6 Jan 2024

MY DEC. 6 MAREA TRIP REPORT: Not perfect but perfectly fine!

It wasn't perfect but it was perfectly fine!

TORONTO, DEC. 6, 2023, 6:15 A.M.
The first flight from Canada to Manzanillo de Cuba was loaded and ready to roll down the Pearson airport runway when the pilot introduced himself on the intercom and informed us that we were overweight. Okay, he didn't mean that we, the people, were overweight; he meant the plane was overloaded.

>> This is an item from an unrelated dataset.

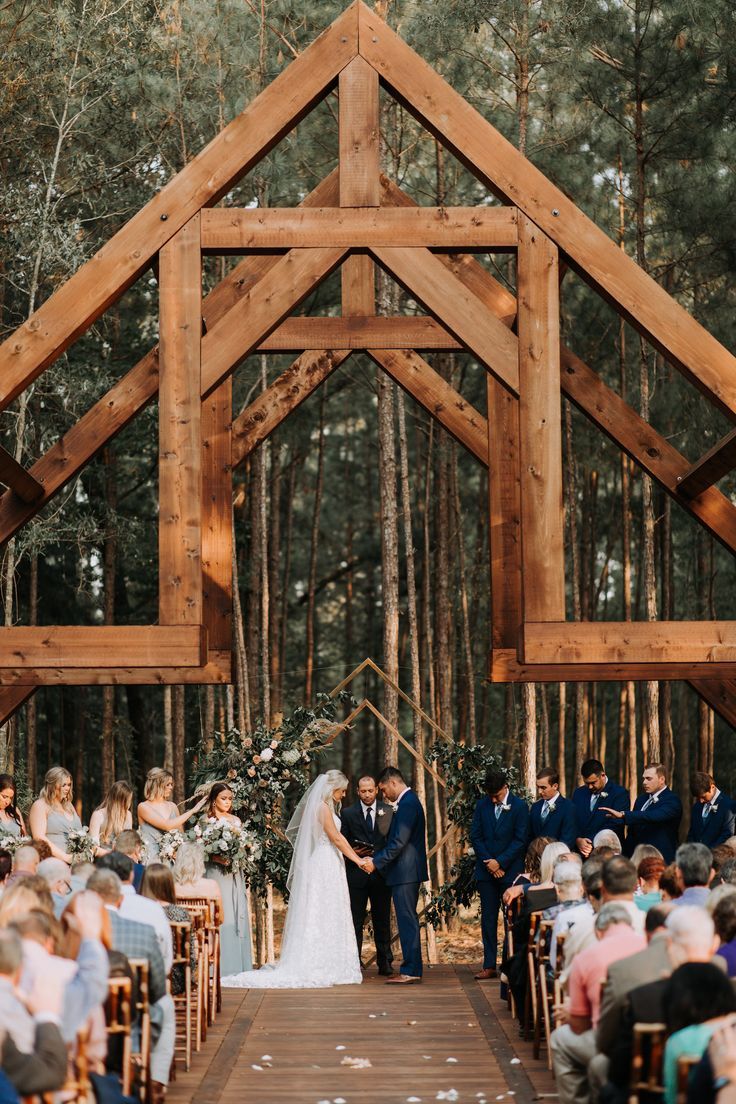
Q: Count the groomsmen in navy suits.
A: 5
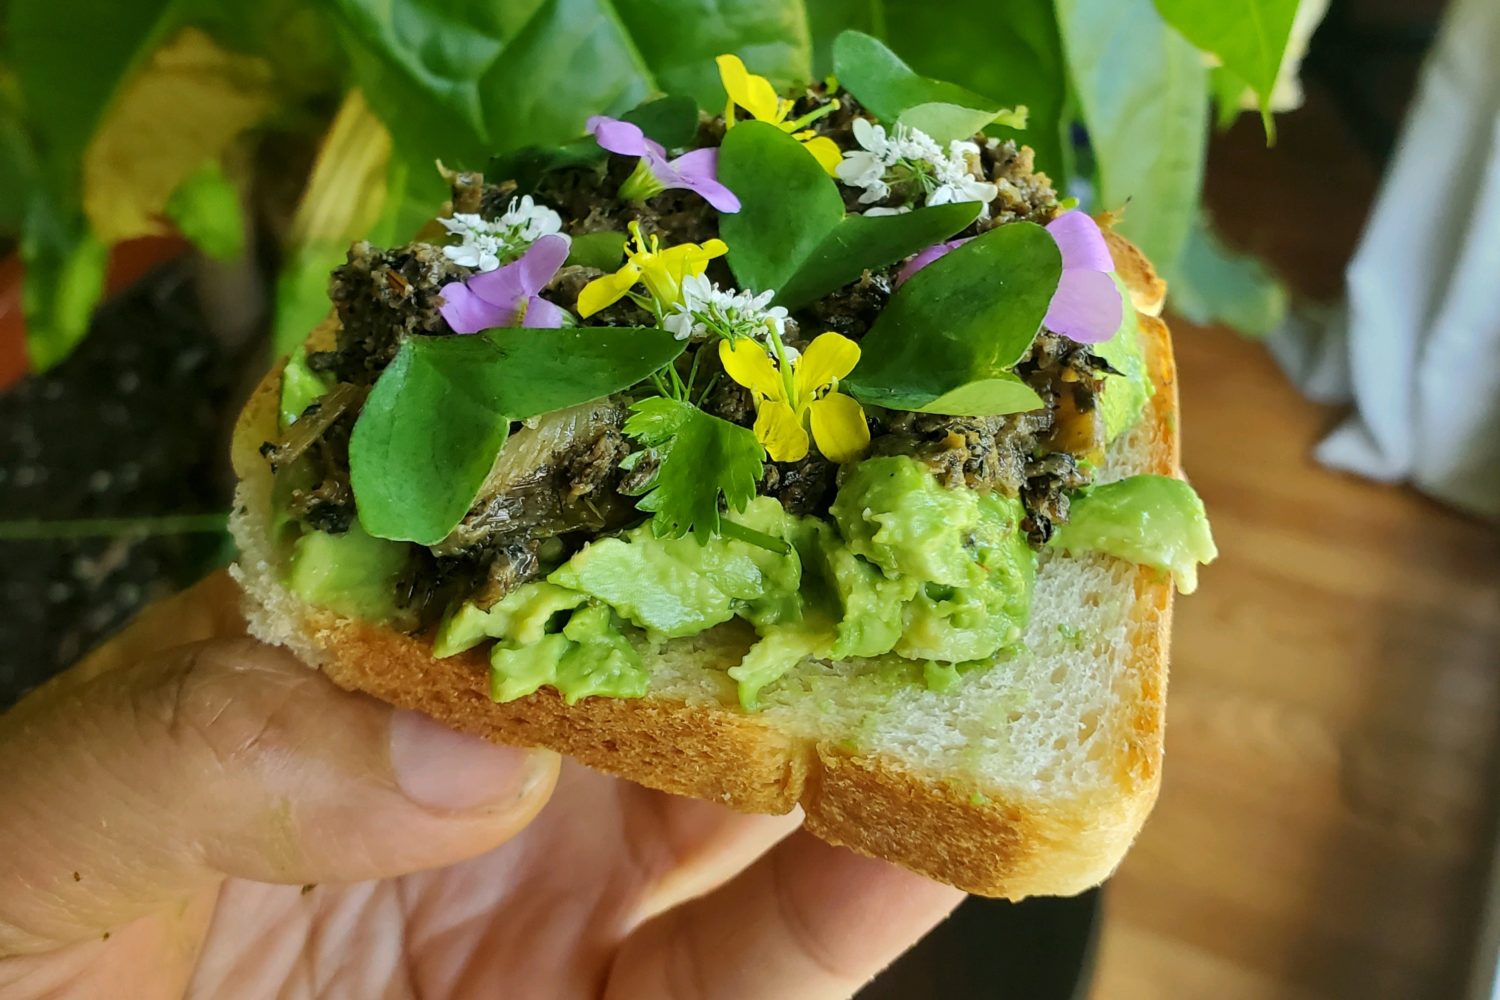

The solution was to unload everyone/thing and bring in a newer plane with a larger payload capacity – a bigger belly, in other words. This took about 4.5 hours and meant that the first flight to arrive in Manzanillo came from Montreal. Because of the delay, however, the Dec. 6 Toronto passengers are entitled to compensation in the form of a $125 CAD monetary refund or a $225 voucher. [To my Dec. 6 clients: Please check your email for instructions on how to submit a claim, if you haven't done so already.]

Rumors and speculation circulated as to why the plane was overweight. Was somebody just bad at math? Did a lot of people show up with extra luggage that hadn't been booked in advance? Although Sunwing now seems to be following the WestJet protocol of not weighing carry-on bags, in my observation, I don't think that was the cause. The delay was annoying but, in the end, it was a minor hiccup and, happily, I have a voucher for my next trip!

Upon our eventual arrival at the Manzanillo airport, we were greeted with great hoopla! There were musicians, dancers, stilt walkers, entertainers and TV crews – the return of Sunwing flights to the province made the national news in Cuba. The reopening of Club Amigo Marea del Portillo was truly a BIG deal. After a surprisingly fast and smooth bus ride to the resort, the celebration continued, complete with music, welcome cocktails, many hugs and face-splitting smiles!

The 2nd hiccup was due to the ongoing renovations. Part of the Marea section is still under construction and that hotel was not quite ready for occupancy on Dec. 6. Those who had been booked in the beach-level hotel had their accommodation upgraded to cabañas or Superior rooms in the Farallón hotel. Although the Farallón was absolutely gorgeous and the view is incredible, not everyone was pleased; some people really wanted to be in the Marea section, no matter what.

Those with mobility issues were given rooms on the Farallón's lobby level (2nd floor). Food was available at the newly expanded snack bar near the pool, as well as in the á la carte restaurant. If required, meals could be brought down from the buffet for those who can't manage stairs, I'd been assured in advance. Future plans for the resort include the installation of a "scenic elevator," according to the incoming manager, Abel Carcur. No timeline for this has been given but, judging by how quickly he seems to get other things accomplished, I would guess it will happen sooner rather than later. We'll see!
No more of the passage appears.